Did the Plaintiffs Reasonably Mitigate Damages?
[78] A defendant who alleges that a plaintiff has failed to mitigate damages bears the burden of proof. A defendant needs to prove both that the plaintiff has failed to make reasonable efforts to mitigate, and that mitigation was possible: Janiak v. Ippolito, [1985] S.C.J. No. 5 (Q.L.), at paragraph 33; Southcott Estates Inc. v. Toronto Catholic District School Board, [2012] 2 S.C.R. 657, at paragraph 24.
[79] Damages will be reduced by the extent that mitigation would have avoided the loss: Janiak, at paragraph 30; Southcott, at paragraph 75.
[80] Mitigation does not have to be perfect. As set out in O’Hare v. Wyton, 2018 ONSC 3946, at paragraph 36:
Innocent parties need not demonstrate flawless efforts at mitigation. They need only act reasonably, in view of the prevailing circumstances known at the time to exist. See DHMK Properties Inc. v. 2296608 Ontario Inc., 2017 ONSC 2432, reversed on other grounds, 2017 ONCA 961.
[81] The Defendants’ argument is that in this case “reasonable mitigation” was for the Plaintiffs to accept their offer of a vendor take-back mortgage for $350,000, payable in one year, with the balance of the purchase price paid on the closing date set out in the Extension Agreement, in which case the Plaintiffs allegedly would have no losses.
[82] This defence can be briefly dispensed with as totally unmeritorious. Neither the APS nor the Extension Agreement required that the Plaintiffs entertain such a proposition. Further, the evidence shows that the Plaintiffs acted in good faith in agreeing to extend the closing date and reduce the purchase price. They were under no obligation to do either, yet did so in order to ensure that the transaction did not fall through. In return, the Defendants did not uphold their end of the bargain as set out in the Extension Agreement. The Plaintiffs’ refusal to resort to further negotiations with the Defendants as a means of mitigation was entirely reasonable in the circumstances.
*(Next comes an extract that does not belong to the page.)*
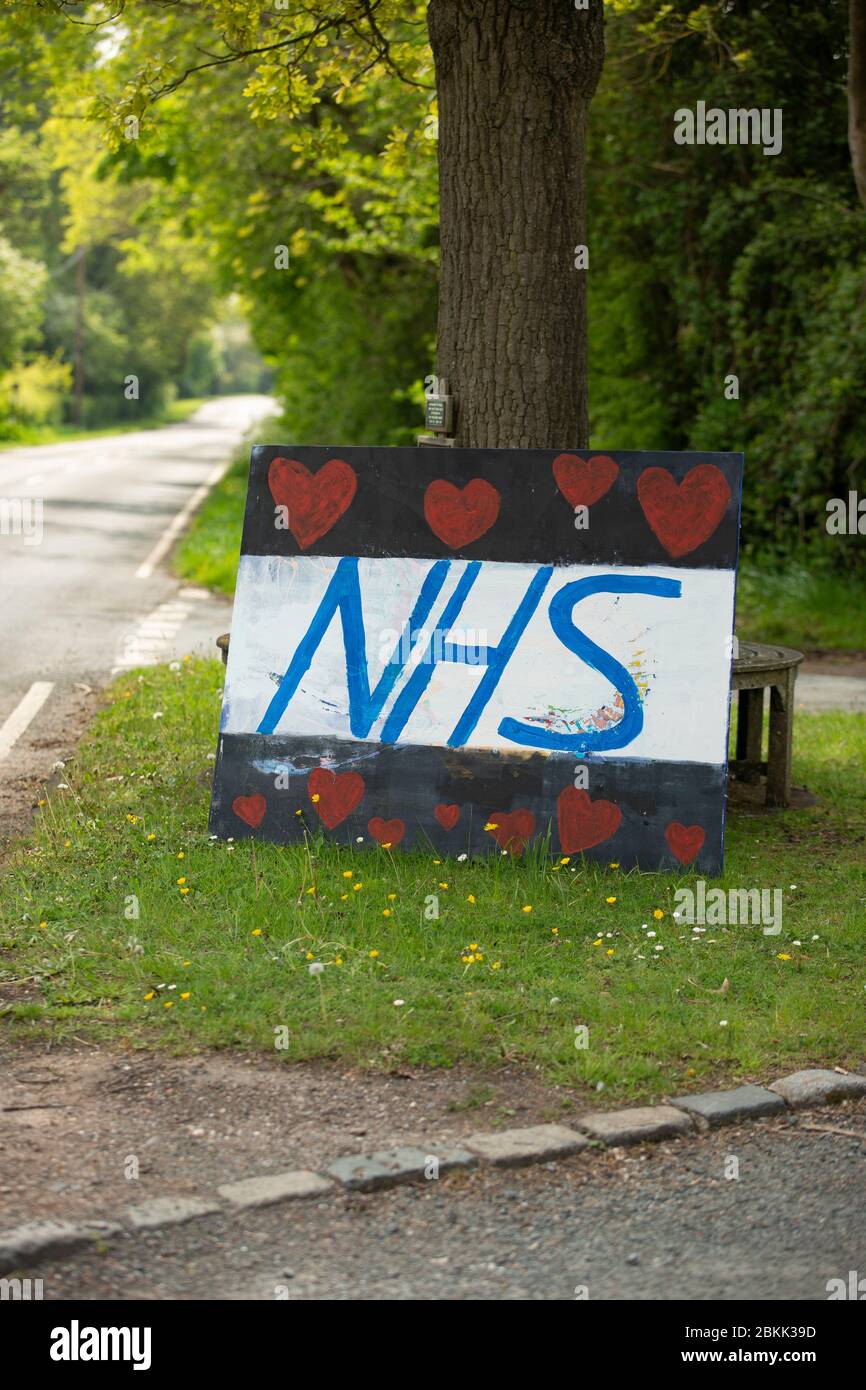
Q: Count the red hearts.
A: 11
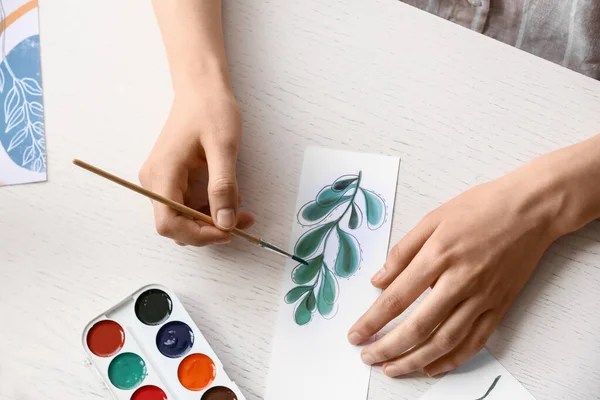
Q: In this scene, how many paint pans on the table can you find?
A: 7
[83] Further, the Defendants have provided no proof that they would have been in a position to come up with $1,500,000, or $1,850,000, or any amount, at any time.
[84] With respect to mitigation, this is a case that comes close to perfect. There is ample evidence in the record of the Plaintiffs’ continuous efforts to sell the property during the months when the market had “cooled” in the latter part of 2022. I find that they acted reasonably in all the steps the took, including maintaining an active presence on MLS, making gradual reductions in the asking price, acting on the advice of their listing agents, and in accepting the first legitimate offer that was forthcoming. The offer that they accepted was only $100,000 less than the appraisal allegedly received by the Defendants sometime before September 9, 2022. It is clear from the evidence that when it was offered for sale at $1,499,800, there were no offers despite 28 showings.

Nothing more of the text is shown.